RoundRects: We Learn Nothing From History

Jan 26, 2004 AM/Work

I've been bombarded from all over the web with pointers to Folklore, a site detailing the birth of the original Macintosh by the people who were there. Bill Atkinson looms large.

It was more than a little surreal to read this article about the origin of RoundRects. That is, a routine to draw rectangles with rounded corners, a feature prominently used in the original Mac OS. Keep in mind the article is about technology dated May 1981. Great article by the way. To hammer home the importance of rounded rectangles Steve Jobs walked Bill Atkinson around OUTSIDE for a few blocks pointing out all the places where rounded rectangles were used. Bill (I really shouldn't be calling him Bill) recounts a traffic sign finally tipped him over the edge and made him go back and look at implementing it.

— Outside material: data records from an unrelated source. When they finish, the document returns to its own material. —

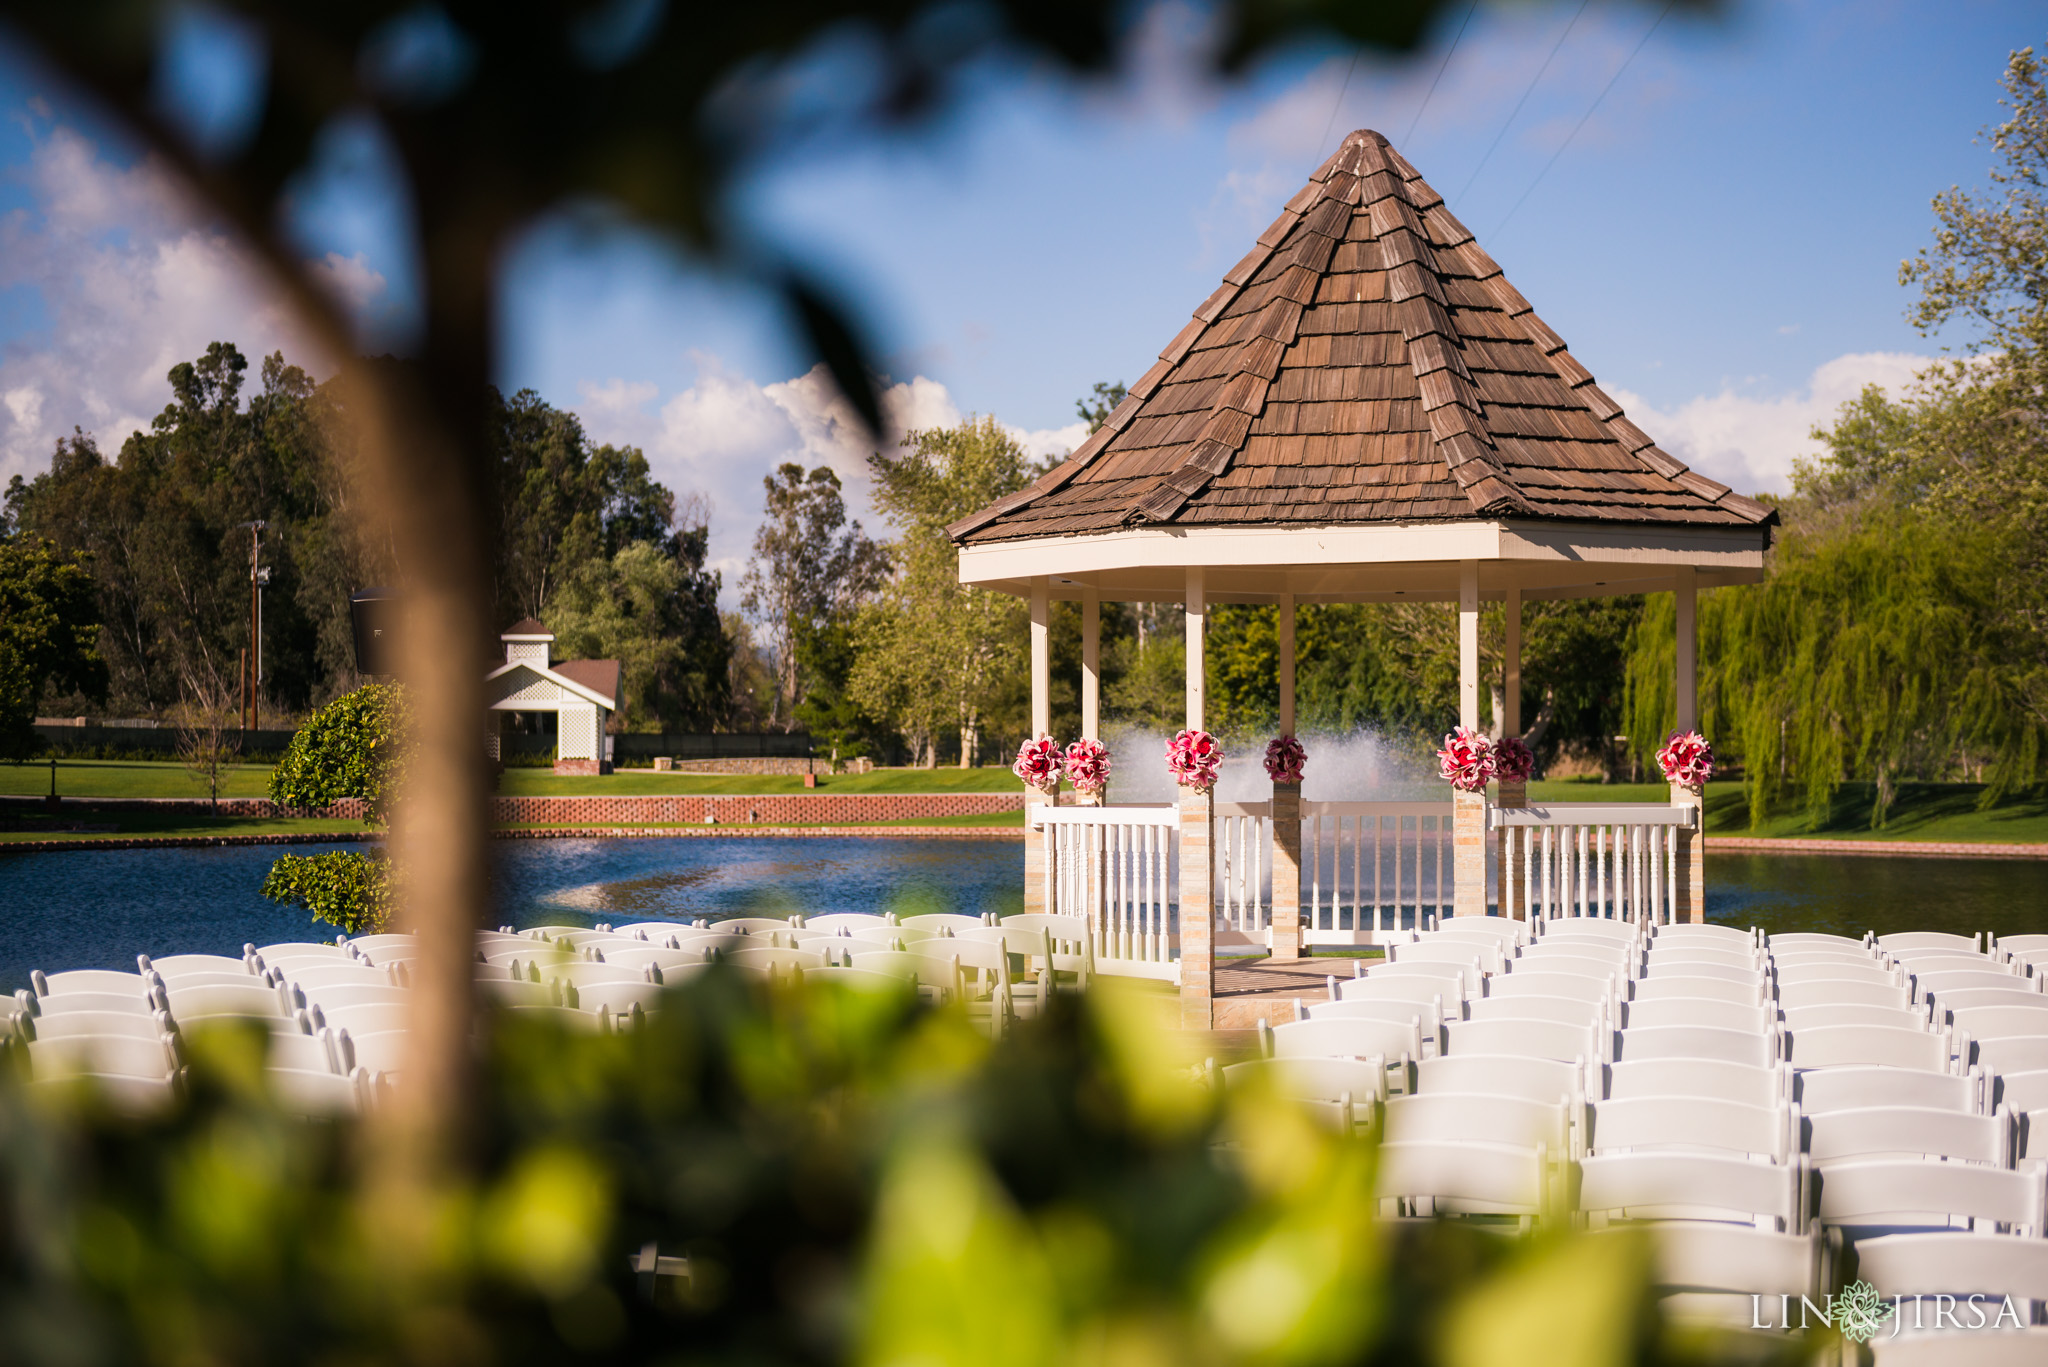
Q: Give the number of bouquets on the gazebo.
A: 7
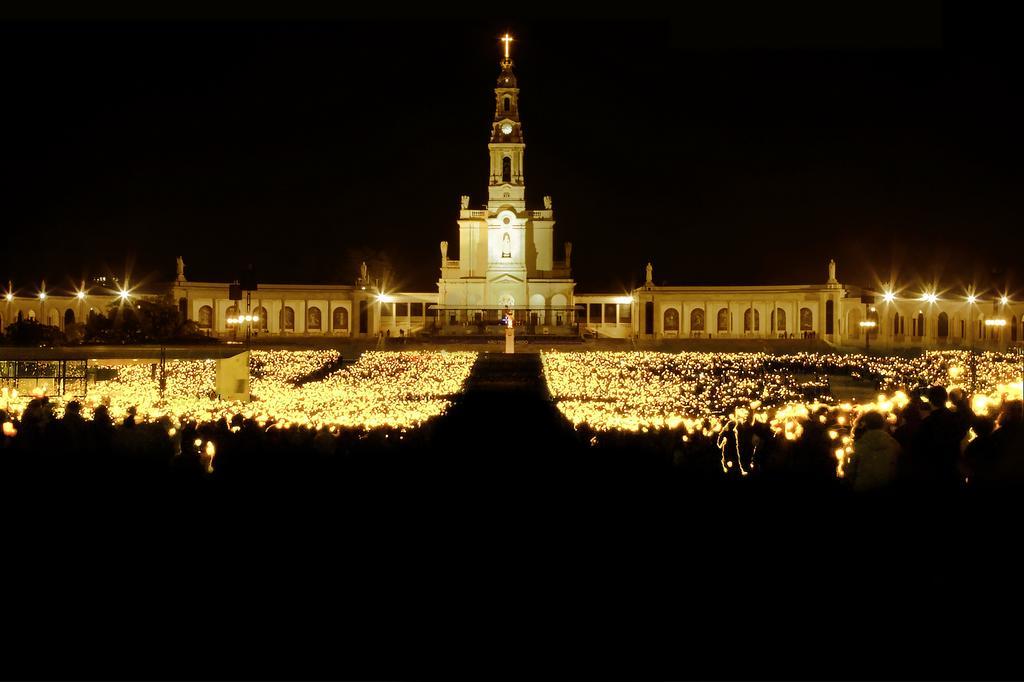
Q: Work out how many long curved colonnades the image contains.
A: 2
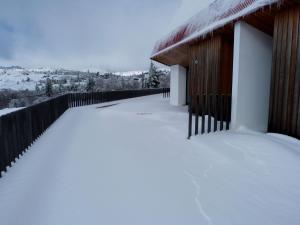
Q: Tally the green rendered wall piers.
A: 0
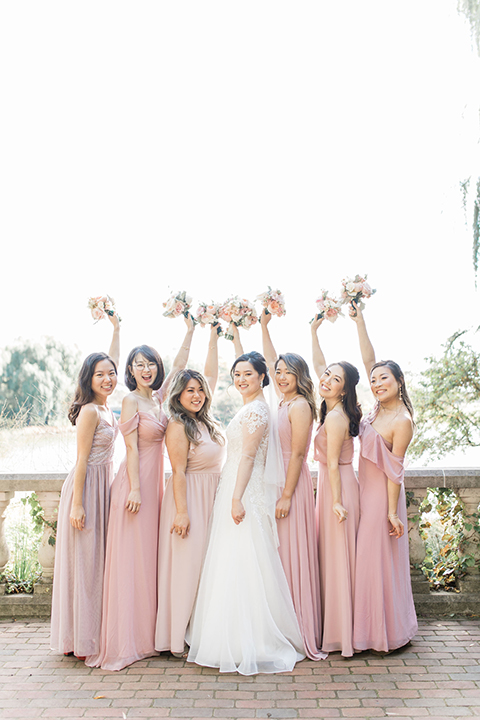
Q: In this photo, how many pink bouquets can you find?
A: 7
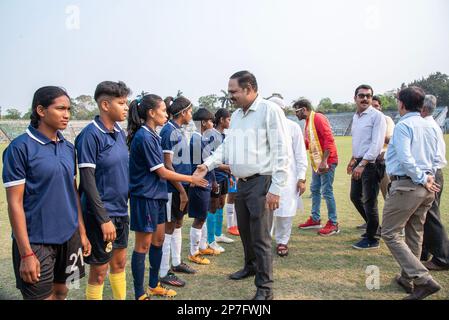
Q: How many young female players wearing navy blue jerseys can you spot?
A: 6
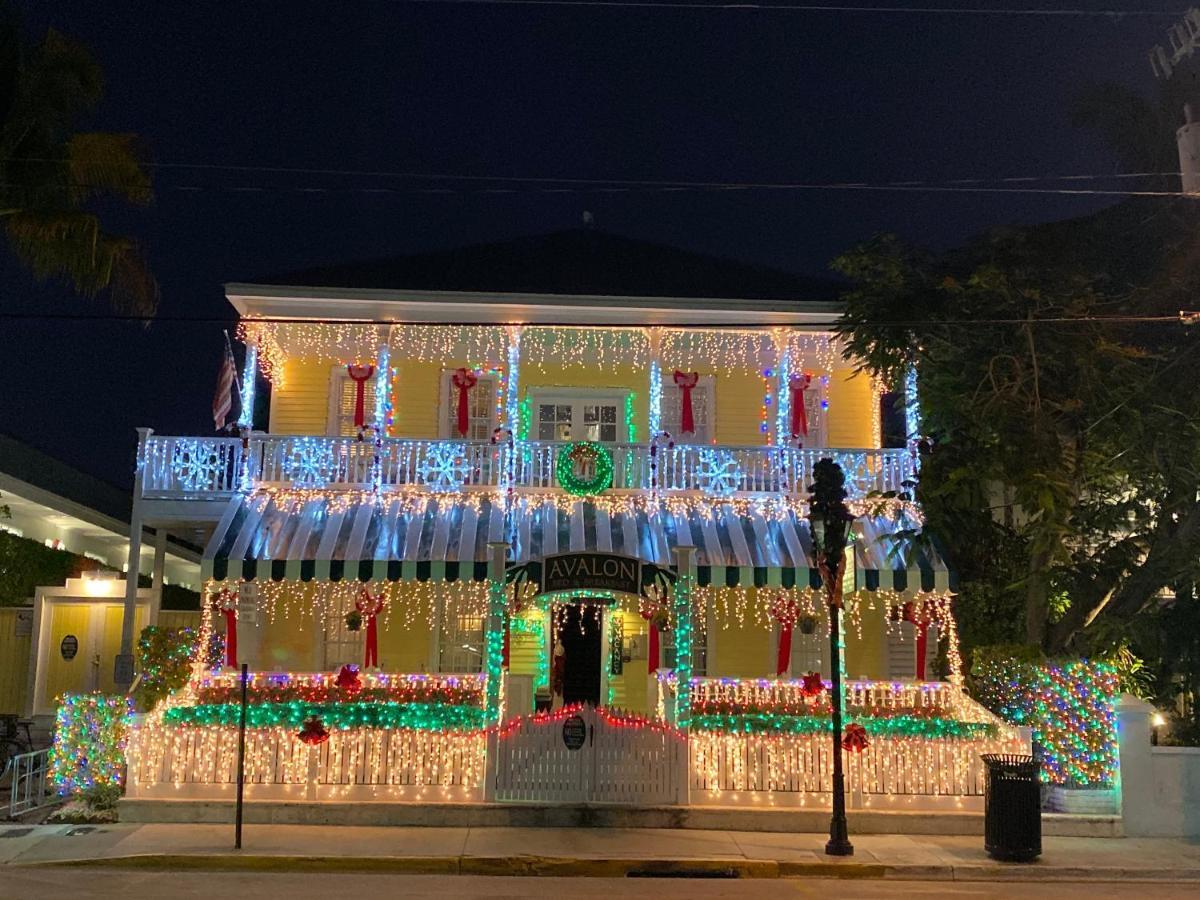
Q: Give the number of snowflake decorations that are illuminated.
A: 5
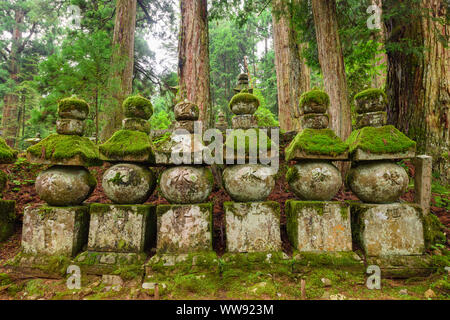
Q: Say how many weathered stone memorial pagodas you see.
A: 6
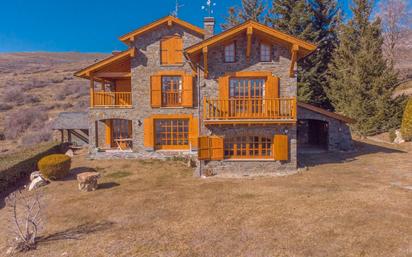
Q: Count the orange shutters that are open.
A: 8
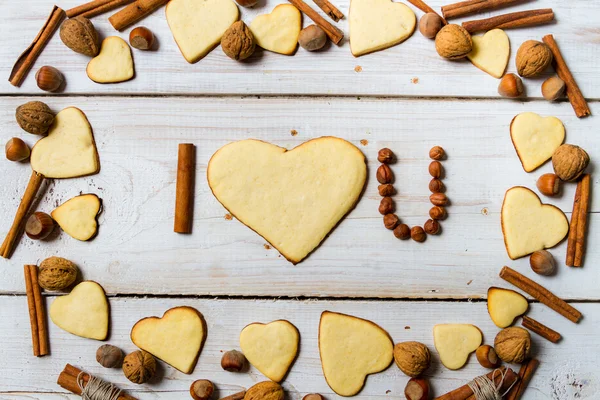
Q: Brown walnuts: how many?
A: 11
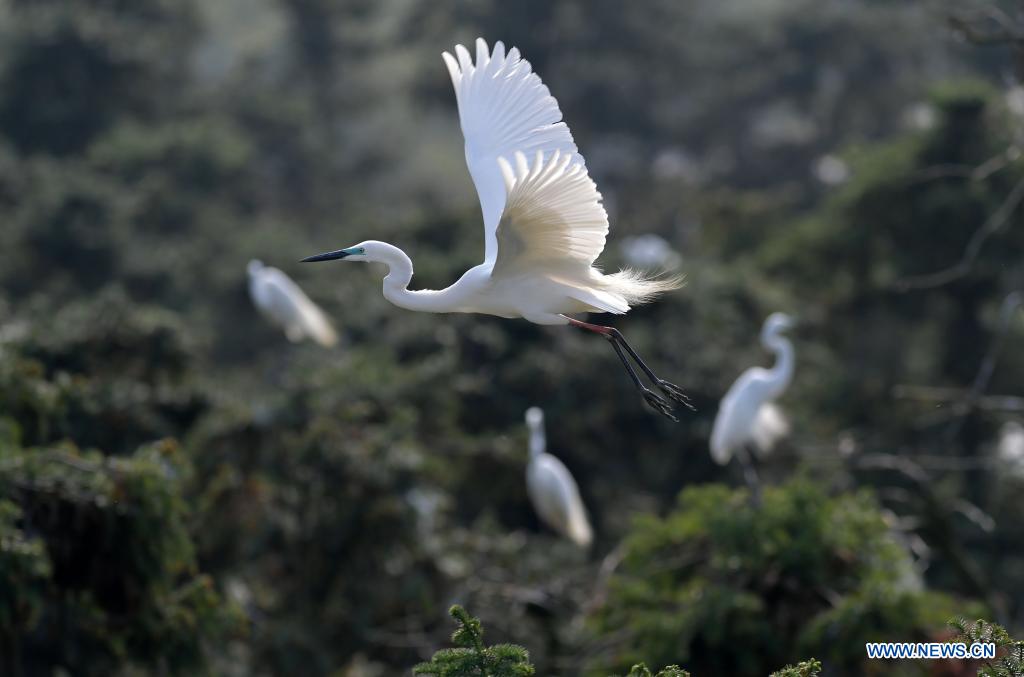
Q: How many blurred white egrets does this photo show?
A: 3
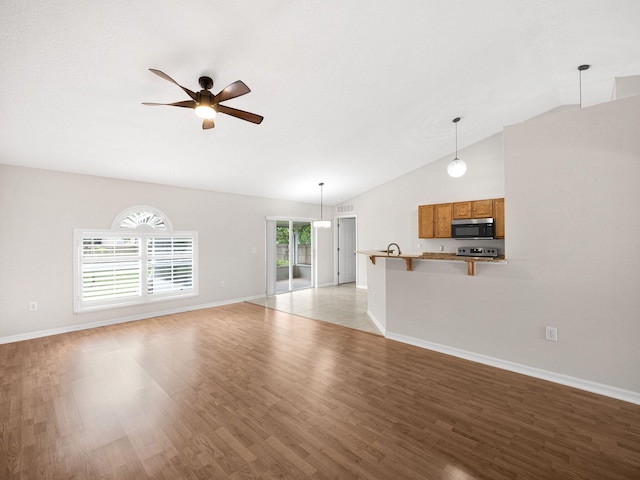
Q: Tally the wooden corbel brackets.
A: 3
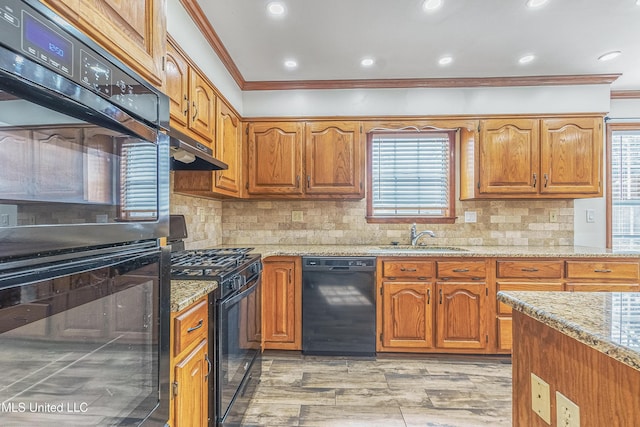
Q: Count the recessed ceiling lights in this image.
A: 8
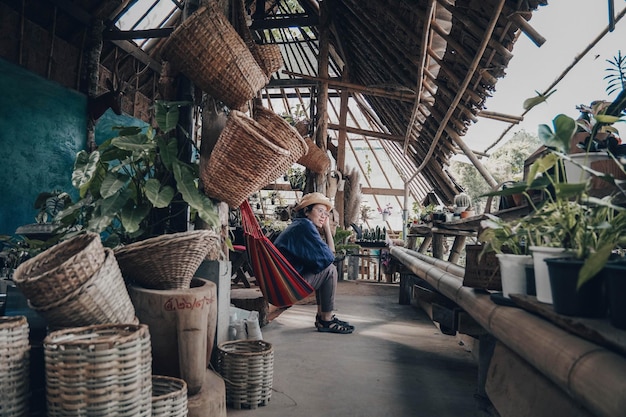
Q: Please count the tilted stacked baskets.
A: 2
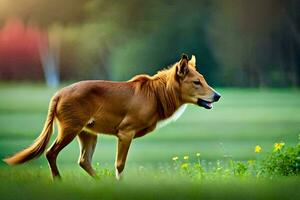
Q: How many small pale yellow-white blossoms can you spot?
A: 3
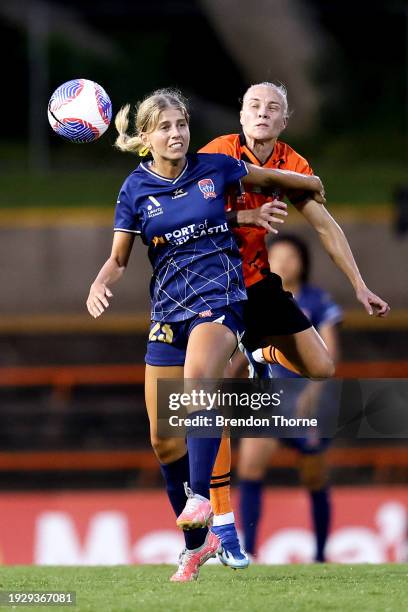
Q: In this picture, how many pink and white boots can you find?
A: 2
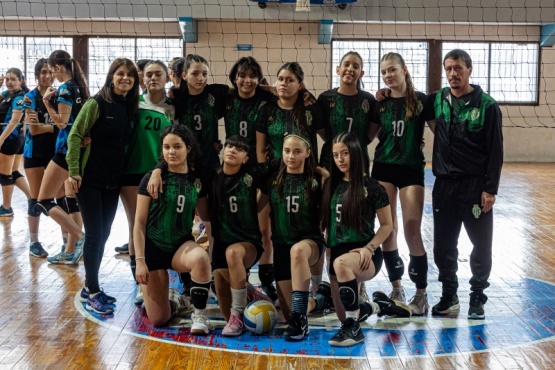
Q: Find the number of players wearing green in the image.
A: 10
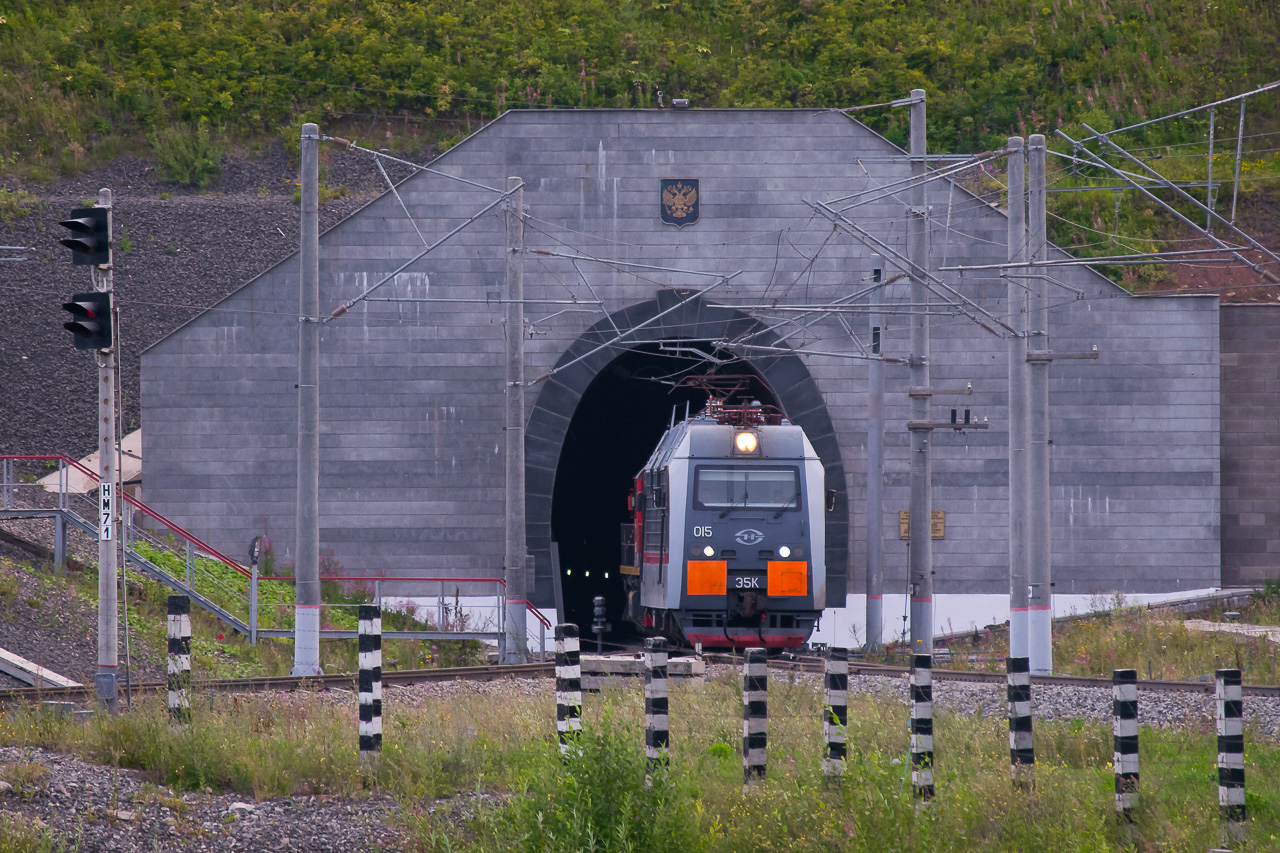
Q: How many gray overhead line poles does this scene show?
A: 6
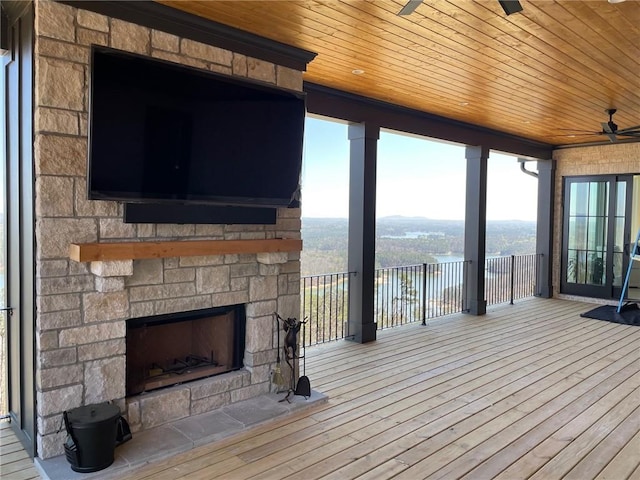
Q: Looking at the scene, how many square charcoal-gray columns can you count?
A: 3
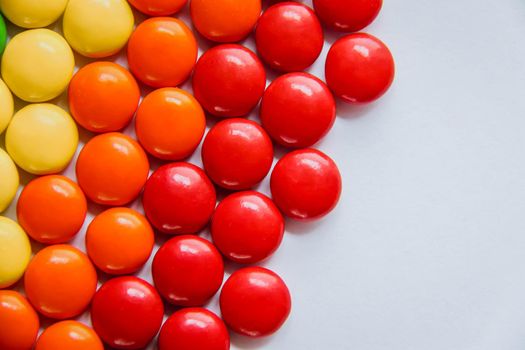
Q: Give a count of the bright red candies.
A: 13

The surreal part, I happened to also be reading this article by Søren Madsen on A List Apart. It details how to do the same thing in CSS (Cascading Style Sheets, circa what, 1998?). The only problem I have with the article - its much to complicated. Not that this is a fault of the article's author , but why isn't this built into the CSS spec in the first place? Check out the example site that shows off the CSS rounded corners technique.

And CSS doesn't have the excuse of no floating point calculations! I guess that's just another thing that makes the Macintosh's history all the more impressive. Its all in the little details isn't it.

And we really do learn nothing from history.